DOVER — A Dover man’s 2010 conviction on burglary and unlawful imprisonment charges was vacated last week after the Delaware Supreme Court ruled he was not properly instructed on the ramifications of self-representation at trial.
According to the ruling issued Thursday, William E. Morrison Jr. “was not fully apprised of the dangers of self-representation after a discussion by the trial judge.”
The ruling found the Superior Court trial judge “failed to inform Morrison of the nature of the charges, the statutory offenses included within them, the range of allowable punishments, possible defenses, possible circumstances in mitigation and the dangers of the dual roles of being an attorney and the accused ...”
Thus, the case was sent back to Superior Court for a new trial.

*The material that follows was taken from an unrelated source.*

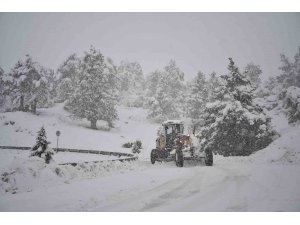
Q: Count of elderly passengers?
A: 0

According to court papers, Mr. Morrison informed the judge on Jan. 19, 2010, that he was not satisfied with appointed defense counsel and wanted to represent himself. After discussion with the judge, Mr. Morrison was granted pro se status; his previous attorney was appointed as standby counsel.
Mr. Morrison was convicted of second-degree burglary, second-degree unlawful imprisonment and offensive touching on April 6, 2010, in connection with an alleged entry into a woman’s apartment, subsequent physical force to take her into a living room and the threat of a gun, according to court documents.
When announcing an arrest, the Dover Police Department said the alleged incident occurred on July 24, 2009, at the Country Club Apartments in Dover. Mr. Morrison, 41 at the time, was arrested two days later.
Mr. Morrison was declared a habitual offender and sentenced to eight years of prison time, followed by a year of Level III probation on the burglary count, papers said.
He received a year of prison time for the unlawful imprisonment, suspended for a year of Level IV work release. The offensive touching count brought a $50 fine.
Mr. Morrison submitted an appeal on Jan. 20, and the Supreme Court determined, “The record reflects Morrison’s waiver of his right to counsel was not knowing, intelligent and voluntary.”
In its ruling, the Supreme Court acknowledged the trial judge “discussed Morrison’s criminal history, level of education, warned him about having to abide by the court’s rules, and addressed the challenges of having a trained adversary as an attorney.”
Citing case law similar to Morrison’s, the Supreme Court pointed to reversals and remanding both convictions for a new trial.
“Even though Morrison asserted he would like to proceed pro se, the trial judge was still responsible for conducting ‘a comprehensive evidentiary hearing to explore and explain the defendant’s options,’ “ the Supreme Court maintained.
“ ,,, The record reflects that the trial judge’s inquiry was not sufficiently searching to establish that Morrison’s waiver was understanding and voluntary.”
The matter was reviewed by Supreme Court justices Randy Holland, Karen Valihura and James T. Vaughn Jr.
On March 11, 2011, Morrison appealed to the court regarding witness testimony at his trial, a prosecutor’s failure to ask the witness if she was being truthful and improper police investigation.
Chief Justice Myron Steele and justices Holland and Henry Ridgely ruled the appeal was without merit on April 25, 2011.